Published on: August 19, 2014

This year, Academia Europaea’s annual conference, titled Young Europe: Realities, Dilemmas and Opportunities for the New Generation, was organised and hosted between 16–18 July 2014 by the AE knowledge hub in Barcelona. The conference featured 20 speakers who discussed key medical, social and environmental challenges that Europe will face in the near future. Among others, AE member Saskia Sassen (Columbia University), one of the leading theorists of globalization, proposed the concept of expulsion to critically analyse how, in global capitalism, complex forms of knowledge produce simple brutalities demonstrated by a sharp growth in the number of people, enterprises and places expelled from the core social and economic orders of our time.

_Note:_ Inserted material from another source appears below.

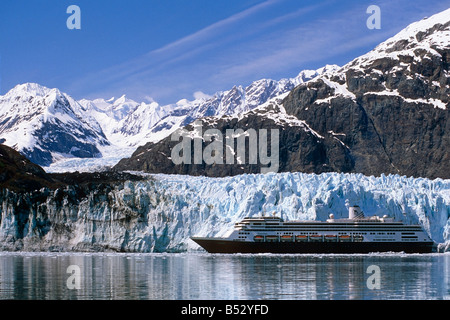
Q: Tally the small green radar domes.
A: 0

On 18 July, the AE section of Literary and Theatrical Studies, chaired by Svend Erik Larsen (Aarhus University), organised a panel on Theatre, Film, and the Political, which started from the premise that film and performing arts play an important role in shaping the political dimensions of culture, whereby both media are ambiguously divided between serving the ruling order and radically challenging the existing state of affairs. Susana Onega spoke about the ambiguity of art of and about holocaust; Jakob Ladegaard and Svend Erik Larsen analysed the economy of Jonson’s Volpone and the political-theatrical moment of the court case in Shakespeare’s The Merchant of Venice; and Marko Juvan, based on the history of the relations between theatre and politics, described the transition from the political theatre in socialist Yugoslavia to the political performance in global capitalism as exemplified by performances of the Mladinsko Theatre in Ljubljana.